When I worked at Google I sat down one day across from one of the gRPC engineering leads who was talking about the things they were doing for the then current generation of gRPC. I asked if I could ask some questions about it and they agreed and then dissected their design in half a dozen ways that would fail in both non-important but irritating ways, and in critical ways at scale. They were amazed at I had thought about this topic so deeply as it was all “state of the art” and I was, nominally, “old.” I pointed out that I had been the ONC RPC architect at Sun in the ‘80s during the first RPC wars and while the implementations had change, fundamentally messaging as a form of procedure call has some fundamentally bad properties. These challenges manifest in all aspects of RPC, from marshaling data, to rendezvousing, to delivery reliability and guarantees. Andy Birrell at DEC SRC and Leslie Lamport had written dozens of papers looking at these challenges in small systems and large. There was literally decades of solid research that the engineer in front of me at the cafeteria that day was re-discovering from first principles.
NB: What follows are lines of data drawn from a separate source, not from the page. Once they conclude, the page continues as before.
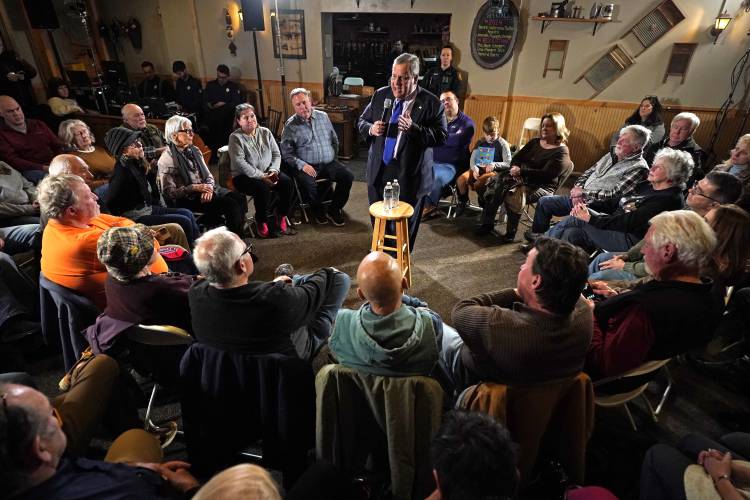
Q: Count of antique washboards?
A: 4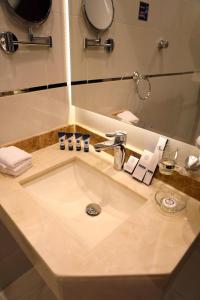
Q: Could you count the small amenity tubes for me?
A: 4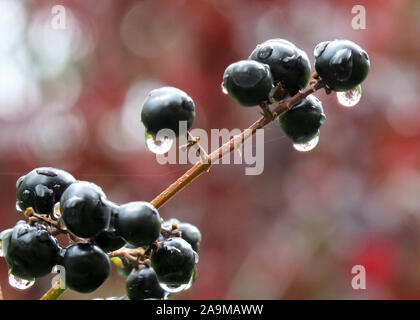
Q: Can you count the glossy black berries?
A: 14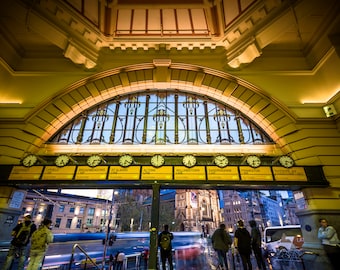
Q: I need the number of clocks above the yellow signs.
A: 9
RPC protocols from Sun, DEC, Microsoft, OSI, SOAP, the IETF, and the Open Group have run at this problem again and come up with different solutions that each have their own set of warts. Good for some things, not great for others. But at this point there are enough options at this point.
What is missing from Buf’s material is what I might call the “Chesterson’s fence” material that dives into why all of these previous versions were insufficient and how their new version of gRPC will solve all those problems without adding new wrinkles.
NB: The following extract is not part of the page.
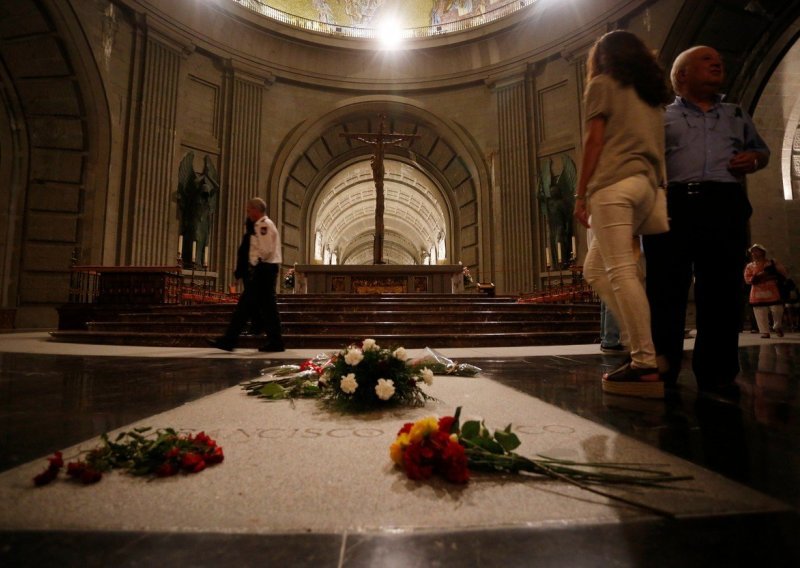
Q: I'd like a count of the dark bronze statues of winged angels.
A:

I think it is great that they are trying to improve the state of the art, I would feel better about it if they also demonstrated they understood what had come before.
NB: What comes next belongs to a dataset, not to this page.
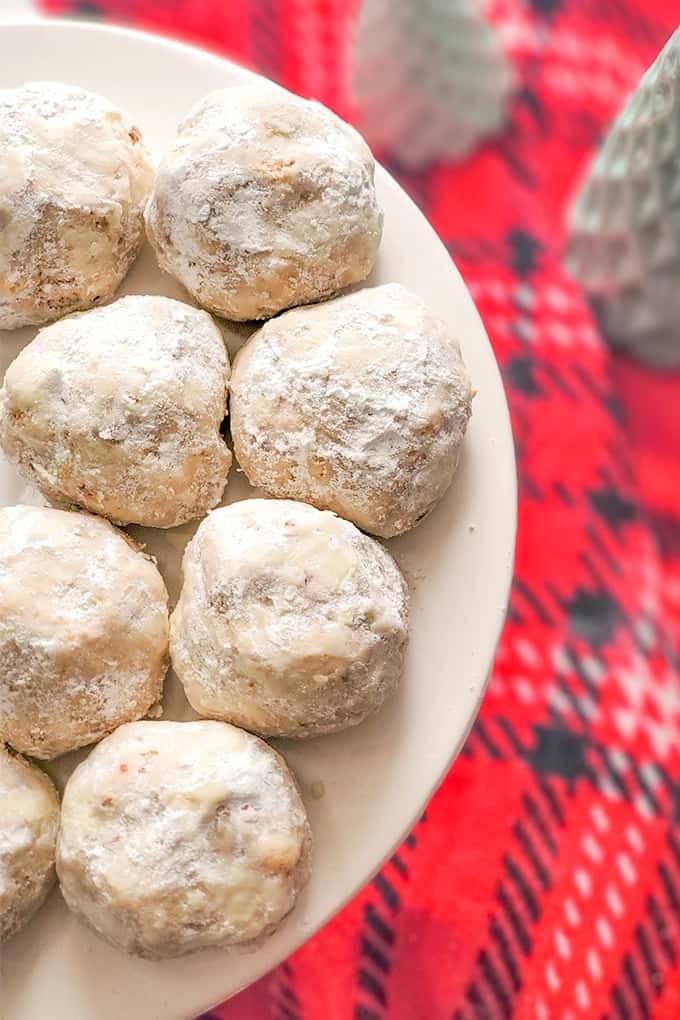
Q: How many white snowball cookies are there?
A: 8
Maybe I'm just another clueless millennial developer who doesn't understand the history of the 80's or whatever, but I've never been able to understand this claim that RPC is broken. There's a lot of assertions that everyone knows RPC was broken because smart people in the 80's said so but... no one has ever been able to give me a concrete reason why.
RPC, at least as I've always known it, really just boils down to request/response protocols. You send a request, you get a response. While this is admittedly not the only possible networking pattern, it is the dominant one across almost all distributed systems I've worked with. HTTP itself is request/response -- it's basically the same thing.
All gRPC and Protobuf are doing that is different from HTTP is they're using a binary protocol based on explicitly-defined schemas. The protobuf compiler will take your schemas and generate convenient framework code for you, so you don't have to waste your time on boilerplate HTTP and parsing. And the binary encoding is faster and more compact than text-based encoding like JSON or XML. But this is all convenience and optimization, not fundamentally different on a conceptual level.
Neither HTTP nor RPC protocols have ever pretended to solve higher-level distributed systems concerns of fault tolerance, network partitions, reliable delivery, etc. Those are things you build on top. You need a basic mechanism to send messages before you can do any of that.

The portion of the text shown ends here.